The bottom of the girder is embedded 5 ft below the sidewalk in a bathtub-shaped steel plate, measuring approximately 5 ft wide, 10 ft long and 5 ft deep. The girder is secured to the plate with 56 anchor bolts.
The touchdown beam can manage loads of up to 3,000 tons, and will rock on a central pivot point allowing the entire veil structure to see-saw slightly along its plane during an earthquake. Each end of the beam is allowed to move up and down by a maximum of ¾ in.
The veil is not simply a "cosmetic architectural curtain wall," says Nabih Youssef, principal with the local Nabih Youssef Structural Engineers, which worked with Leslie E. Robertson Associates, New York City, on the project's structure.
"The veil and the vault work in concert," Youssef says. "They are integral components of the intent of the design and of the complete structural safety of the building."
Outside the Box
The gallery's 200-ft-square clear-span roof cantilevers over the front of the museum and is supported by five 6-ft-deep plate girders, each 190 ft long and weighing roughly 70 tons. The roof has 318 skylights, all facing north to protect artwork from harmful direct sunlight.

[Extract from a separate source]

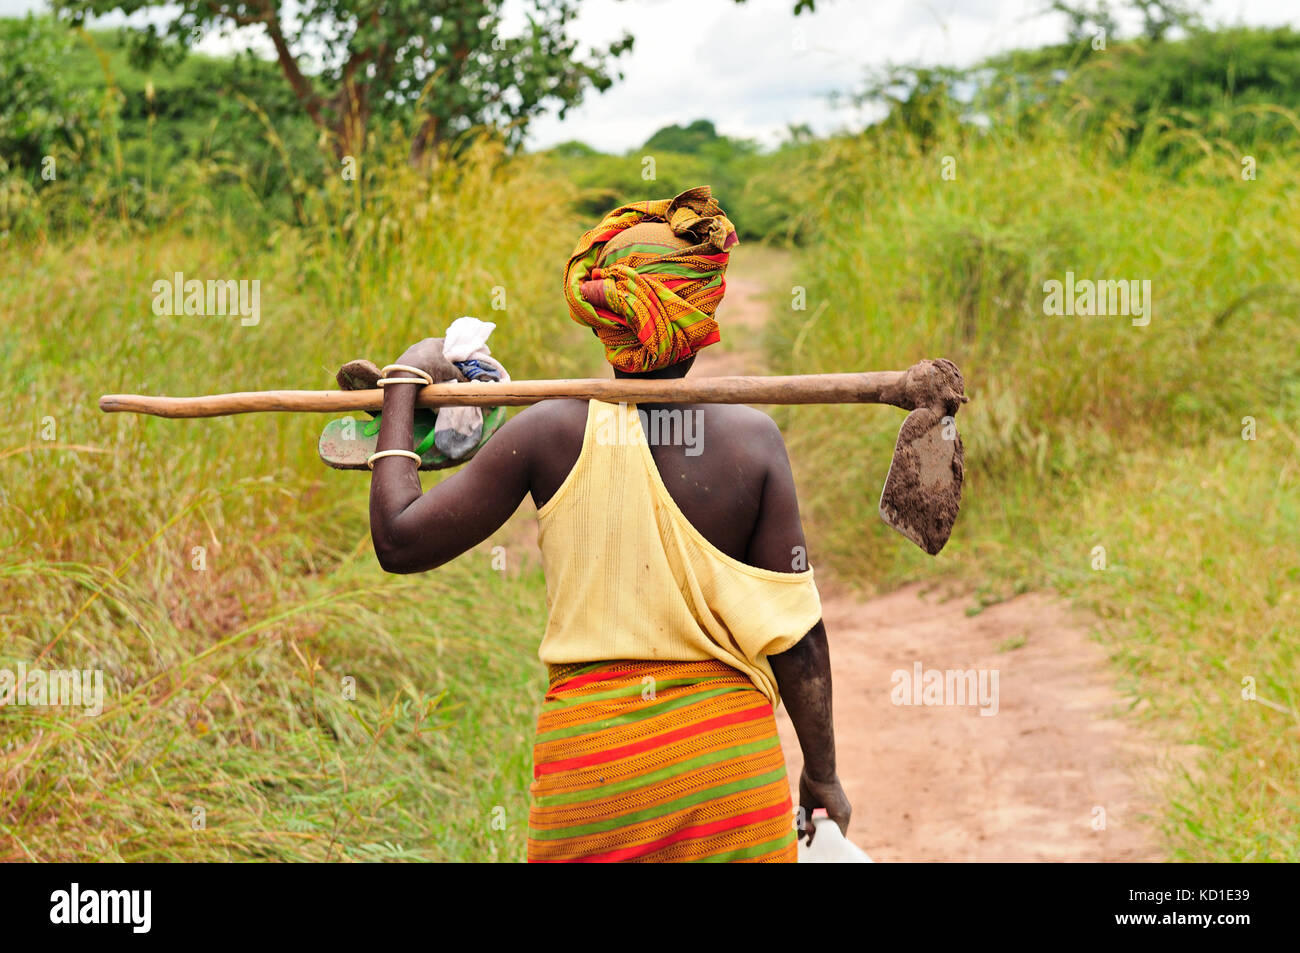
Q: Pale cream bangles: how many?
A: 3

Located in the center of the building, the concrete vault's sweeping, curved underside provides shape to the lobby below and its roof also is the floor of the third-level exhibit space. Its concrete slab floor cantilevers 45 ft over the lobby.
A tubular glass elevator and a 102-ft-long, tube-like escalator will transport visitors from the lobby through a second-floor storage vault and into the third-floor main gallery, which has 23-ft-high ceilings and 35,000 sq ft of column-free space. The lobby is surrounded by 37 glass panels, each measuring 20 ft x 5.5 ft and weighing 2,198 lb. The galleries feature 52 glass panels, each about 25 ft x 5 ft and weighing 4,881 lb.
To plan the construction of the curved lobby walls and ceiling, MATT first computer-modeled the space in 3D. Next came full-size paper templates for each individual metal stud. Crews would hand-bend each stud to match the template. Next, workers in the field preassembled 10-ft x 15-ft sections, before lifting them into place and attaching them to the concrete structure above.